New Delhi: Congress Parliamentary Party Chairperson Sonia Gandhi on Thursday criticized the Modi government’s stance, saying India needs to show leadership on the Palestine issue. She described the government’s response as “deafening silence” and an abandonment of both humanity and morality.
She said the government’s actions appear to be primarily motivated by the personal friendship between Prime Minister Narendra Modi and his Israeli counterpart Benjamin Netanyahu, rather than India’s constitutional values ​​or its strategic interests.
In her article published in The Hindu, Gandhi said, “This style of personal diplomacy is never acceptable, nor can it guide India’s foreign policy. Attempts to do so in other parts of the world, especially in the United States, have failed in the most painful and humiliating ways in recent months.”
This is Gandhi’s third article on the Israel-Palestine conflict, published in a national daily in recent days, in which he sharply criticized the Modi government’s stance on the issue.
India’s position on the world stage cannot be confined to the personal glorification of any one individual, nor can it depend on its historical achievements. In his article titled “India’s Muffled Voice, Its Alienation from Palestine,” he stated that this requires sustained courage and a sense of historical continuity.
Gandhi pointed out that France, along with the United Kingdom, Canada, Portugal, and Australia, recognizing the Palestinian state, “marks the first step towards fulfilling the legitimate aspirations of the long-suffering Palestinian people.” He added that more than 150 of the 193 UN member states have now done so.
Gandhi emphasized that India has been a leader in this matter, formally recognizing the Palestinian state on November 18, 1988, after years of support for the Palestine Liberation Organization (PLO).
He cited how India raised the issue of apartheid in South Africa even before independence, and during the Algerian War of Independence (1954-62), India was one of the strongest voices for an independent Algeria.
He pointed out that in 1971, India strongly intervened to prevent genocide in then-East Pakistan, which led to the birth of modern-day Bangladesh.

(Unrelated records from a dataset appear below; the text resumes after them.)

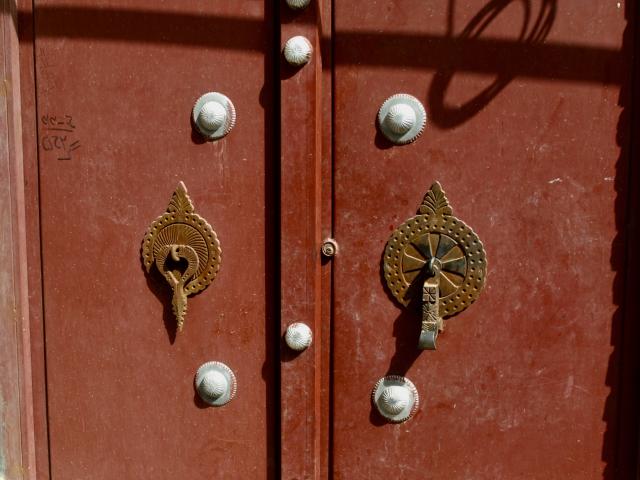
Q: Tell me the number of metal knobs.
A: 7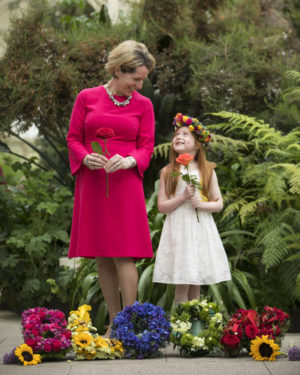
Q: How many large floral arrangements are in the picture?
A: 5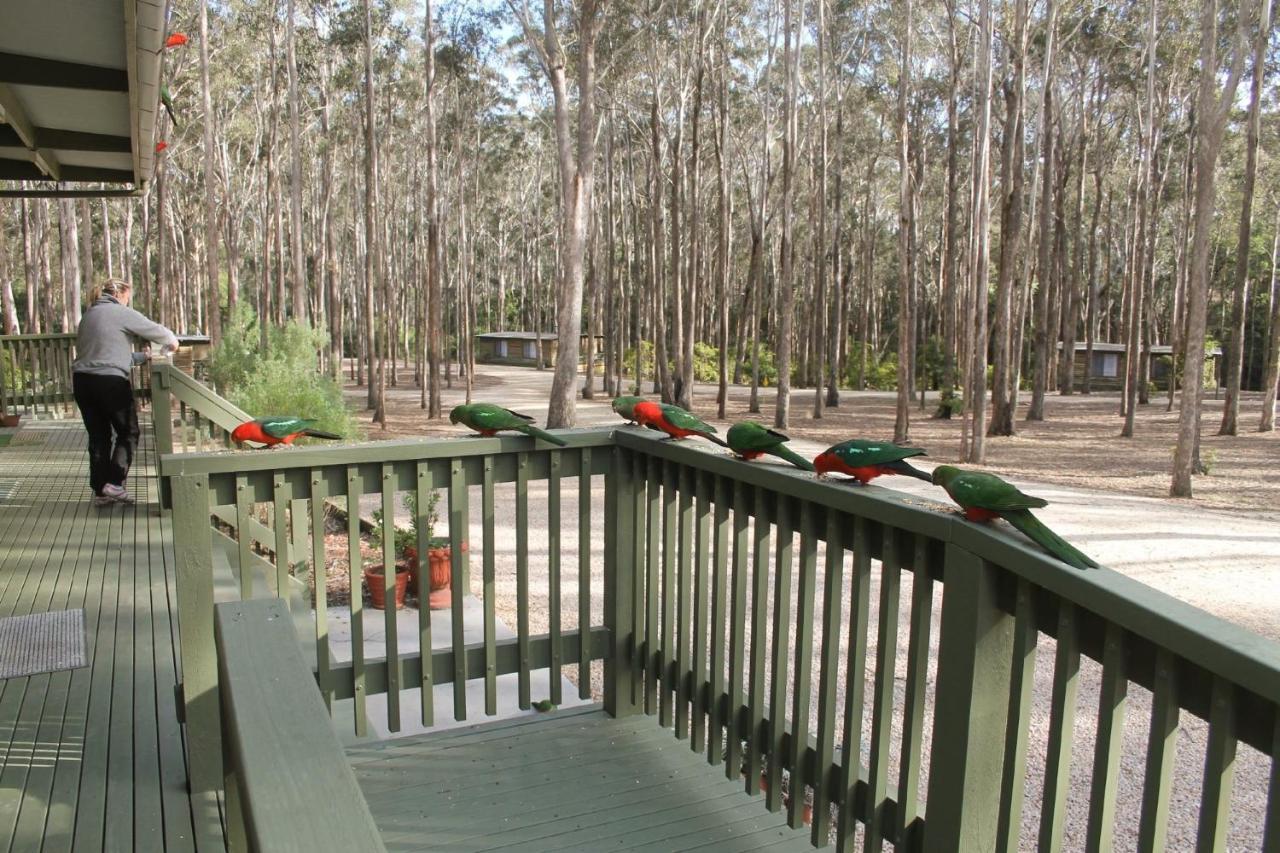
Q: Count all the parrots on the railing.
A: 7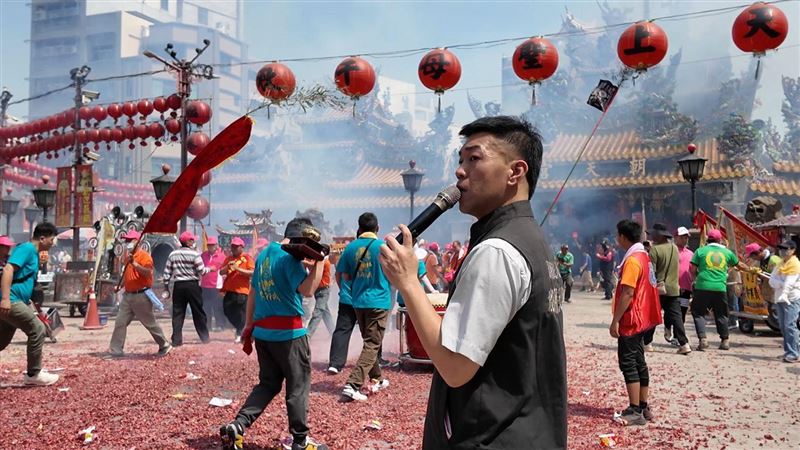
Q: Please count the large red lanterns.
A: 6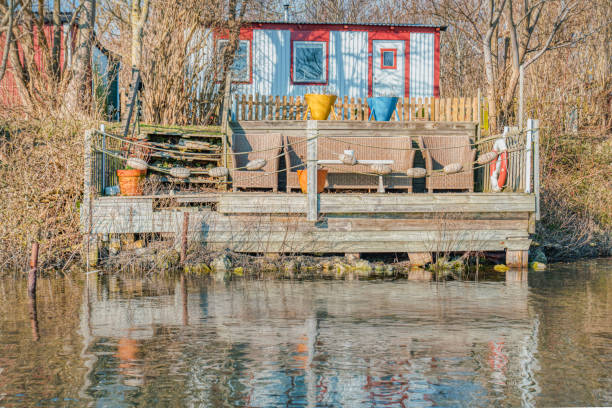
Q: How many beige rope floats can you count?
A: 9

The former Congress president said that India has long taken a delicate but principled stance on the crucial and sensitive issue of Israel-Palestine, emphasizing its commitment to peace and the protection of human rights.
Gandhi emphasized that India needs to demonstrate leadership on the Palestinian issue, which is now a fight for justice, identity, dignity, and human rights.
He said that over the past two years, since the outbreak of hostilities between Israel and Palestine in October 2023, India has virtually abandoned its role.
He said, “Israel’s response following Hamas’s brutal and inhumane attacks on Israeli civilians on October 7, 2023, has been nothing short of genocide. As I have stated before, over 65,000 Palestinian civilians have been killed, including 17,000 children.”
Gandhi stressed that the Gaza Strip’s residential, school, and health infrastructure has been destroyed, as well as agriculture and industry.
He said, “The people of Gaza have been pushed into a famine-like situation, with the Israeli army brutally obstructing the delivery of vital food, medicine, and other aid. This is a ‘drop-by-drop’ supply of aid amidst a sea of ​​despair.”
He pointed out that in one of the most heinous acts of inhumanity, hundreds of civilians were shot while trying to obtain food. Gandhi said that the world has delayed its response, thereby implicitly legitimizing Israeli actions.
He said that the recent steps taken by several countries to recognize Palestine as a sovereign state are a welcome and long-overdue departure from the policy of inaction.
He said, “This is a historic moment and an affirmation of the principles of justice, self-determination, and human rights. These steps are not merely diplomatic gestures; they are an affirmation of the moral responsibility that nations bear when confronting long-standing injustice. It is a reminder that in the modern world, silence is not neutrality, but complicity.”
Gandhi targeted the Modi government, saying that here, India’s voice, once so steadfast in its support for freedom and human dignity, has remained “conspicuously silent.”
Meanwhile, he said, it is appalling that just two weeks ago, India not only signed a bilateral investment agreement with Israel in New Delhi, but also hosted its highly controversial right-wing finance minister, who has drawn global condemnation for repeatedly inciting violence against Palestinian communities in the occupied West Bank.
Gandhi argued that India should view the Palestine issue not merely as a foreign policy issue, but as a test of India’s moral and civilizational heritage.